*By Zak Hassan — Staff SRE | May 2026*
Most teams treat Elasticsearch like a black box until something breaks. You stand up a cluster, point the application at it, and things work — until they don't. Then you're staring at a red cluster at 2 AM, unsure whether to restart nodes, force-allocate shards, or call it a data loss event. The problem isn't that Elasticsearch is fragile; it's that the defaults are built for development, not production, and the path from "it works in staging" to "it survives production load" involves a set of operational decisions most teams never make deliberately. This post covers the ones that matter most.
Cluster Health: What Green, Yellow, and Red Actually Mean
The cluster health API is the first thing you check, but the color codes mislead more than they guide if you don't understand what sits underneath them.
curl -s "http://localhost:9200/_cluster/health?pretty"{
"cluster_name": "production-search",
"status": "yellow",
"number_of_nodes": 3,
"number_of_data_nodes": 3,
"active_primary_shards": 45,
"active_shards": 45,
"relocating_shards": 0,
"initializing_shards": 0,
"unassigned_shards": 45,
"delayed_unassigned_shards": 0
}Yellow means all primary shards are assigned and operational, but one or more replica shards are unassigned. On a single-node development cluster this is expected — you cannot place a replica on the same node as its primary, so they sit unassigned. On a three-node production cluster, yellow is a warning that your data has no redundancy somewhere. If you lose a node right now, you may lose data or face temporary unavailability.

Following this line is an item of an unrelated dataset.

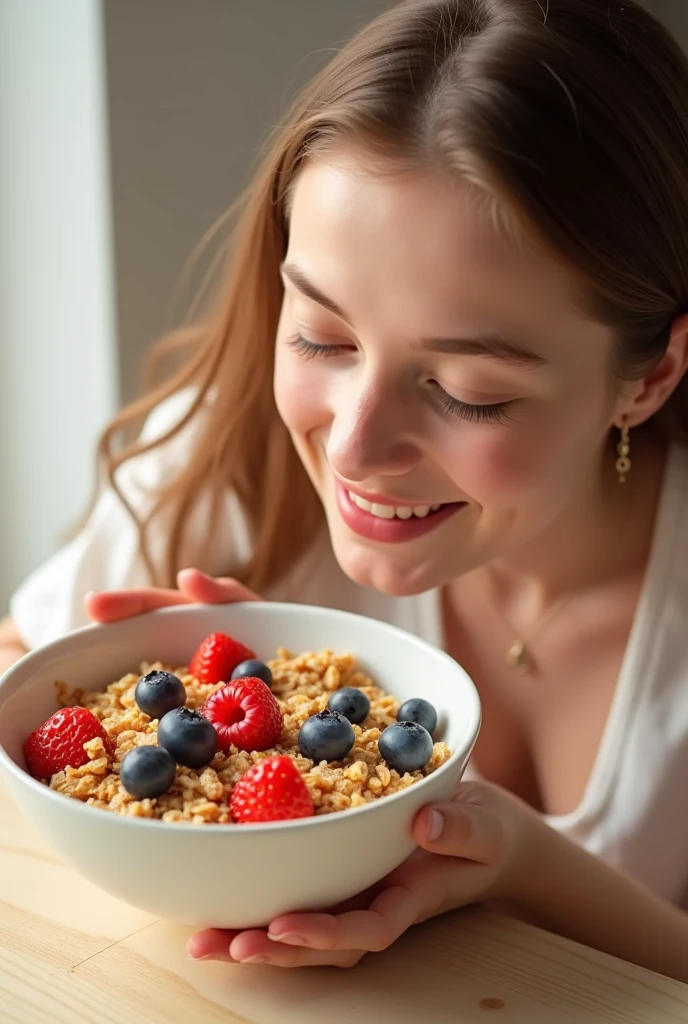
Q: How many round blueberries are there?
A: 8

Red means at least one primary shard is unassigned. Queries against indices with unassigned primaries return partial or no results. This is the state that pages the on-call.
The distinction between primary and replica shards matters operationally. A primary shard is the authoritative copy — writes go there first. Replicas serve two purposes: redundancy for node failure, and read scalability (queries can be routed to any copy). When you create an index with number_of_replicas: 1, you are doubling your storage and your read throughput capacity in exchange for fault tolerance.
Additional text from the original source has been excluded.